Based on the somewhat limited information you gave, I assume that with the solution suggested by @Oyibo you simply send the function address to the remote workers. This is literally the physical location of that function in your computer’s memory. You would need to retrieve that address on the remote side. This is also the reason why you cannot cache the ctypes pointer. It is highly unsafe.

Hey @sschaer,

I’ve been experimenting with different caching options for external functions using Numba, and I could need some advice.
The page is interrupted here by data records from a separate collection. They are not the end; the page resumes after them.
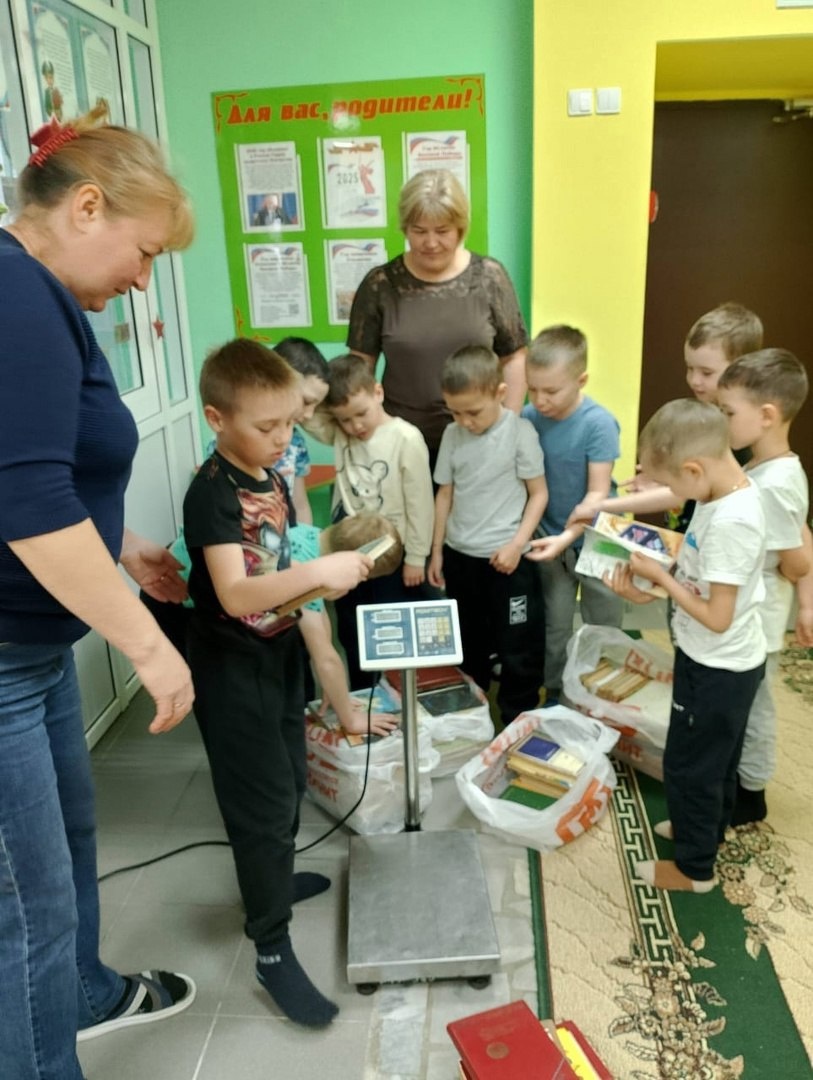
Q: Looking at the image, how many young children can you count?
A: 9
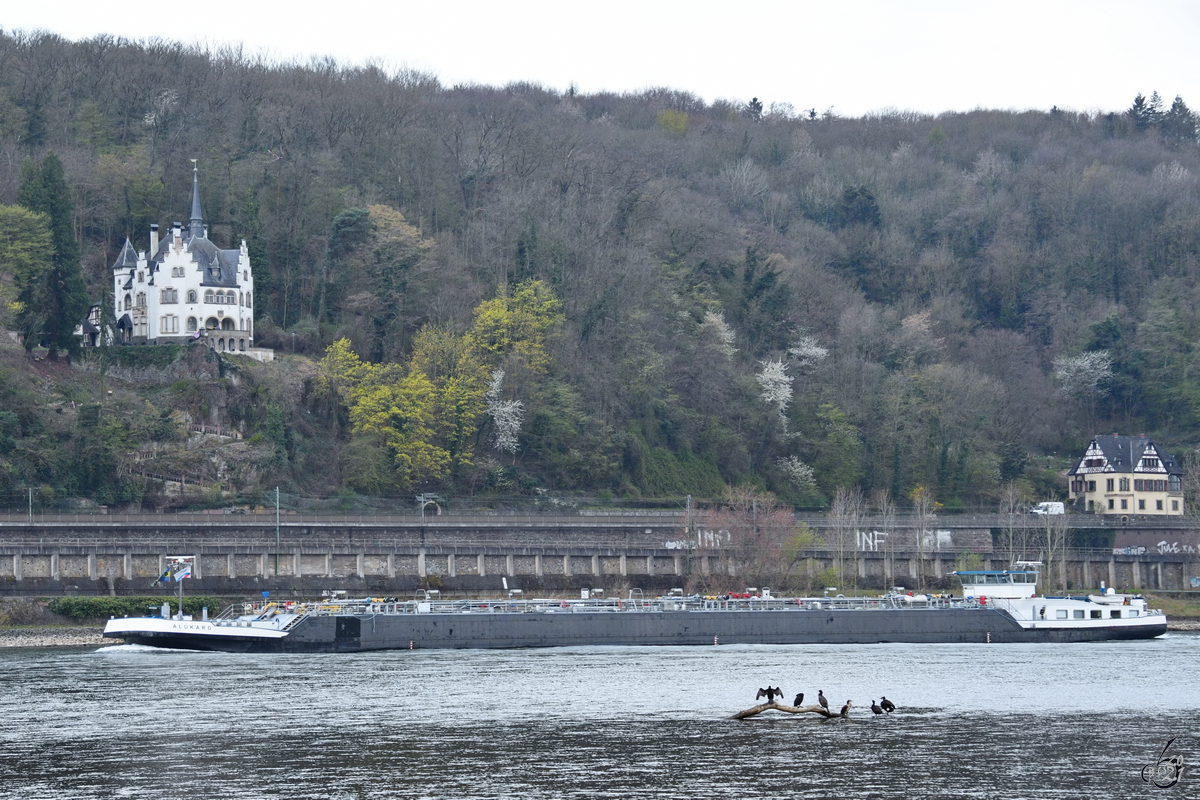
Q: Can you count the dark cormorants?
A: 6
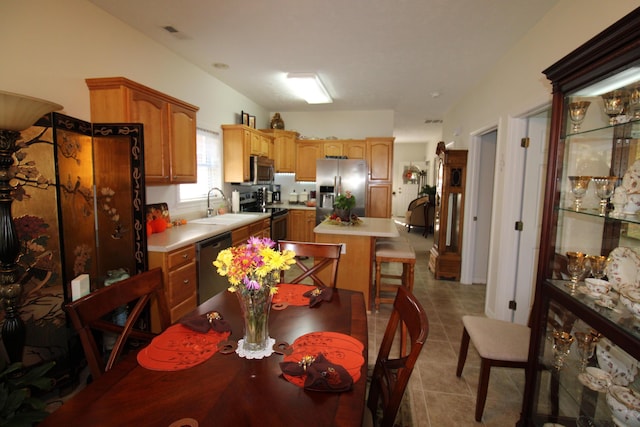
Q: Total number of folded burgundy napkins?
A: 3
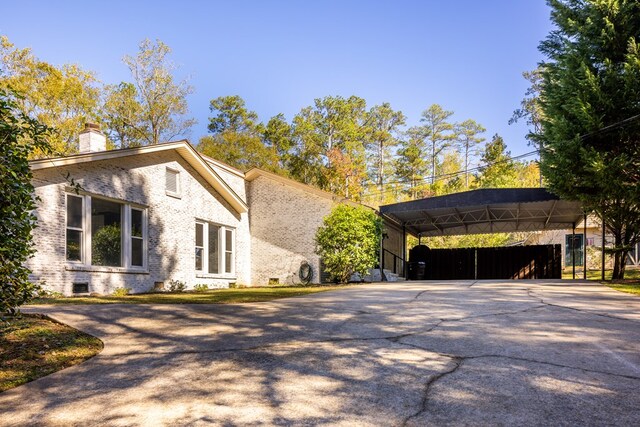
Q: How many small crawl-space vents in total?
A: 4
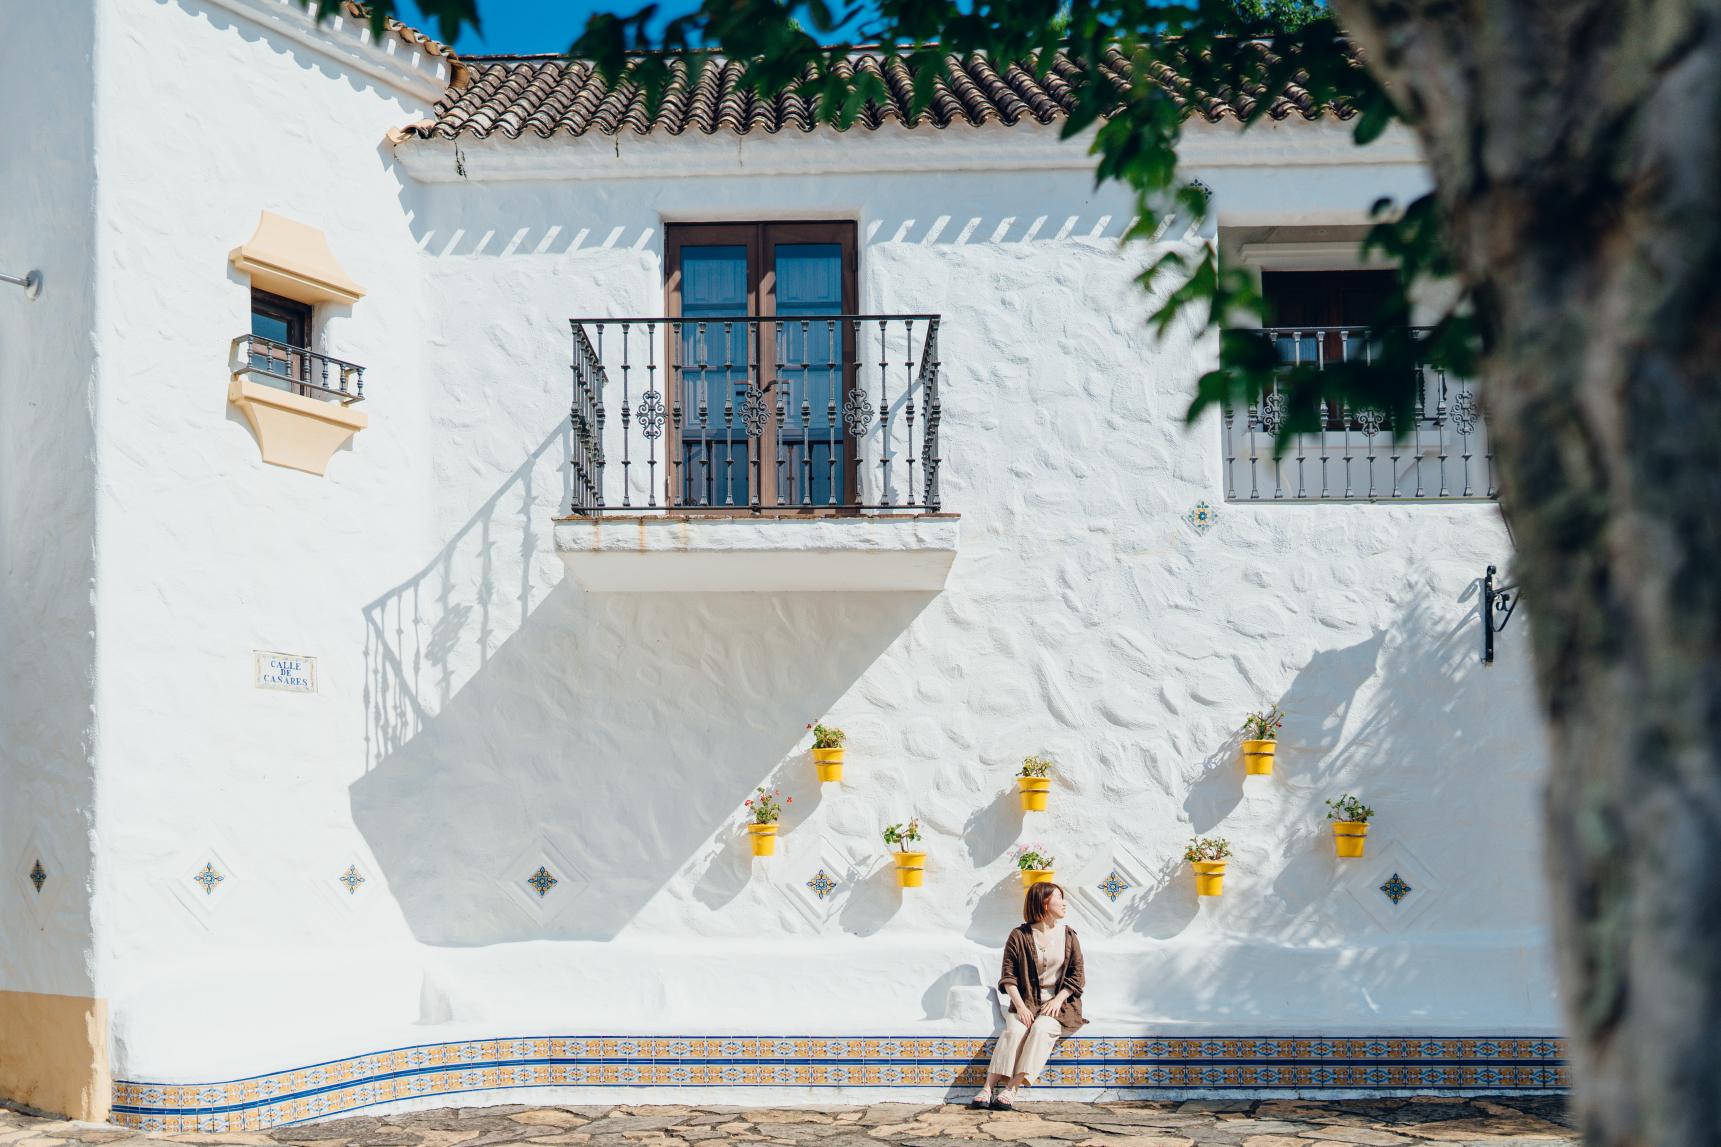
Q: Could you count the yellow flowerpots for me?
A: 8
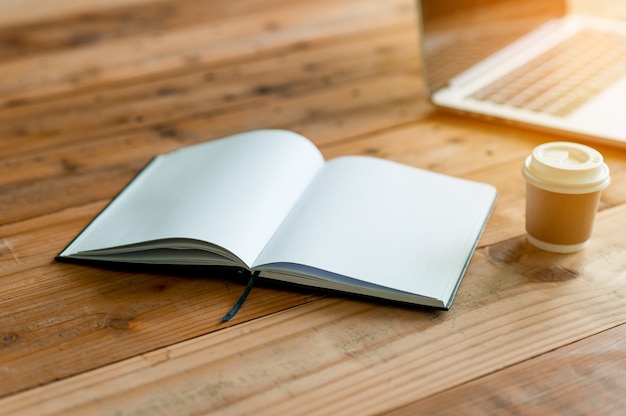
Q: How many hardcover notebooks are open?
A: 1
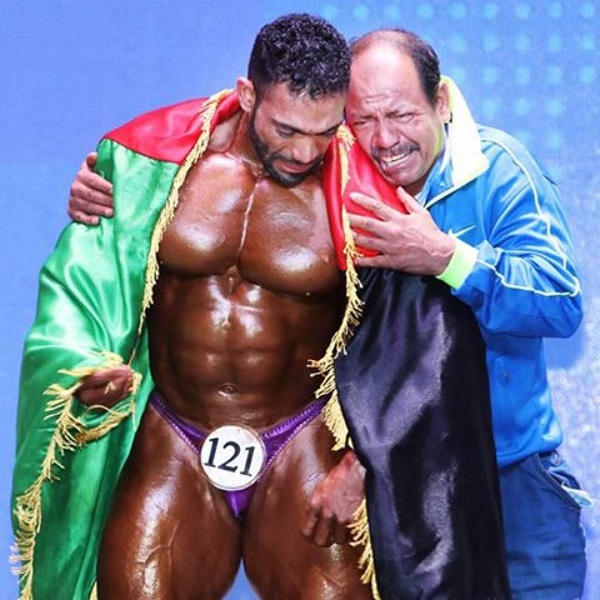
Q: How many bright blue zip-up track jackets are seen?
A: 1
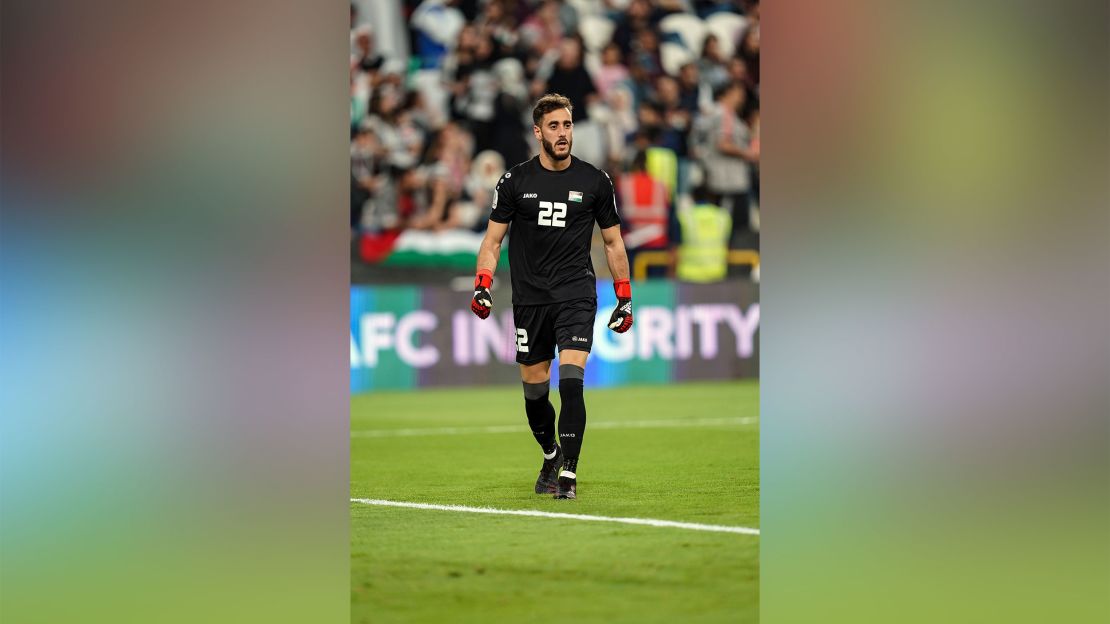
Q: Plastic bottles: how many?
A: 0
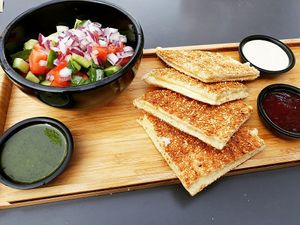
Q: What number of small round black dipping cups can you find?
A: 3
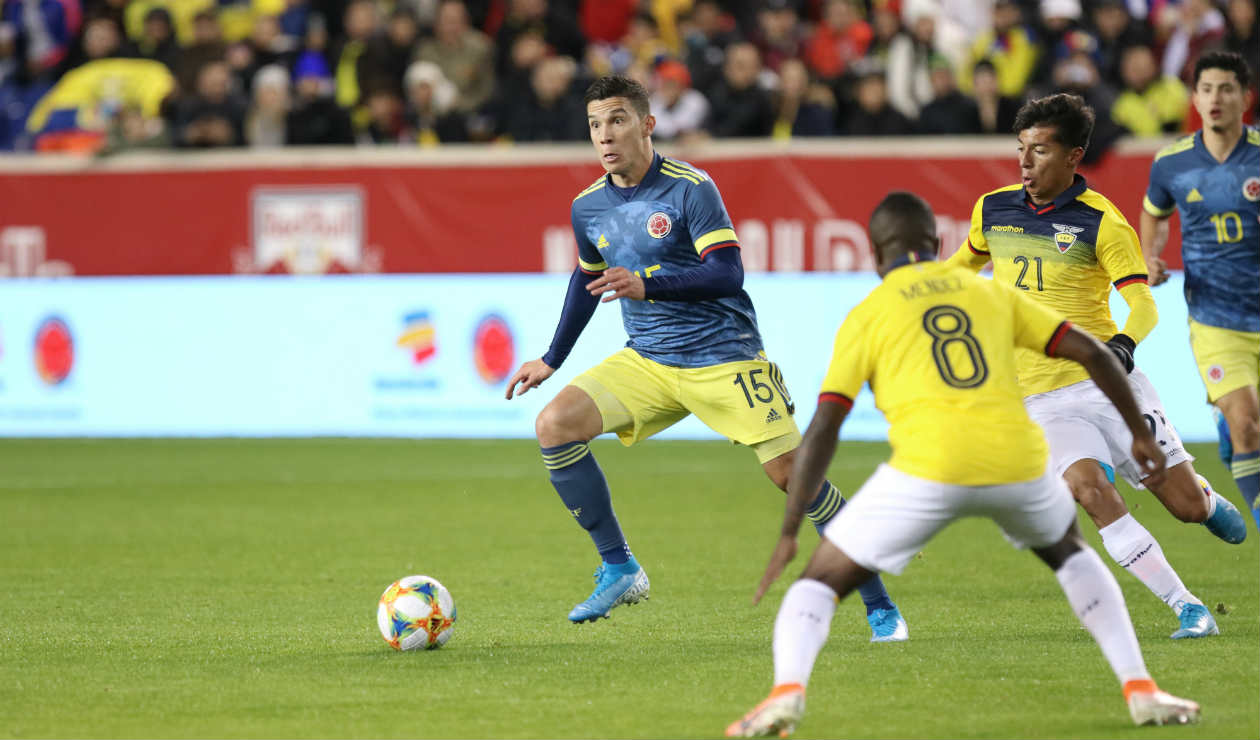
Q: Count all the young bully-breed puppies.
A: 0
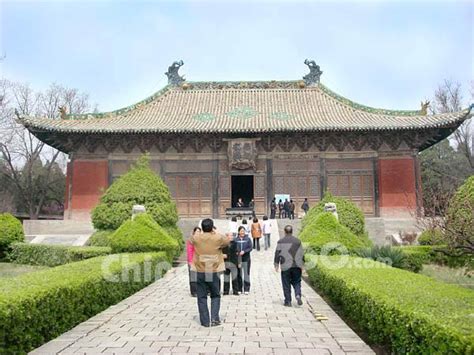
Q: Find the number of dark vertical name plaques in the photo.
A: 1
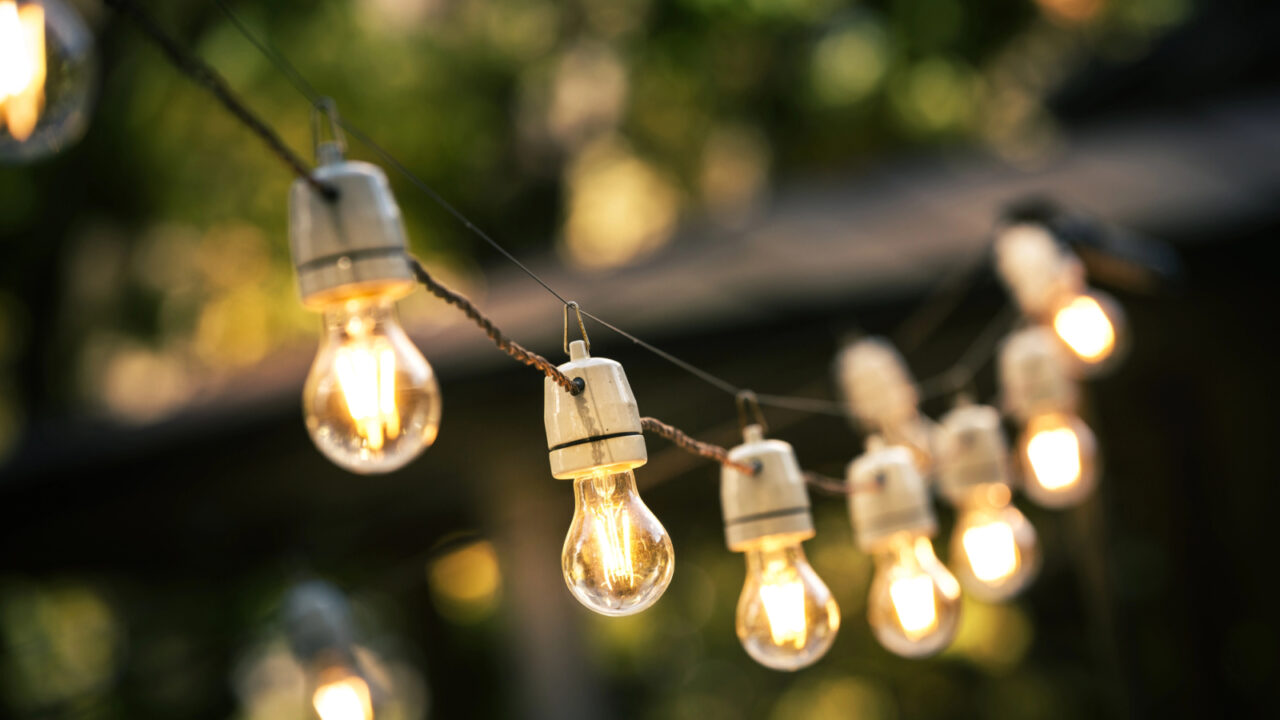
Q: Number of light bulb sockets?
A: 9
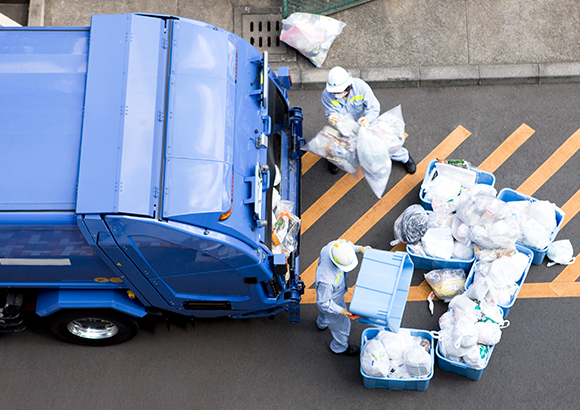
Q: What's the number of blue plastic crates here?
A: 7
Numba offers several methods for loading external functions, including get_cython_function_address (via scipy), ctypes, cffi, WrapperAddressProtocol, and ExternalFunction. I’ve noticed during testing that caching fails with get_cython_function_address, ctypes, and cffi, resulting in a warning: “NumbaWarning: Cannot cache compiled function”. However, when using WrapperAddressProtocol and ExternalFunction, caching seems to work as intended without any warnings, and cache files are generated successfully. However, the WrapperAddressProtocol seems to be slower than the other methods.
Is this the preferable approach?
llvmlite.binding.load_library_permanently(find_library(<library>))
followed by
numba.types.ExternalFunction(<funcname>, ...)
What would you recommend in general when handling external functions using Numba and you want to cache them?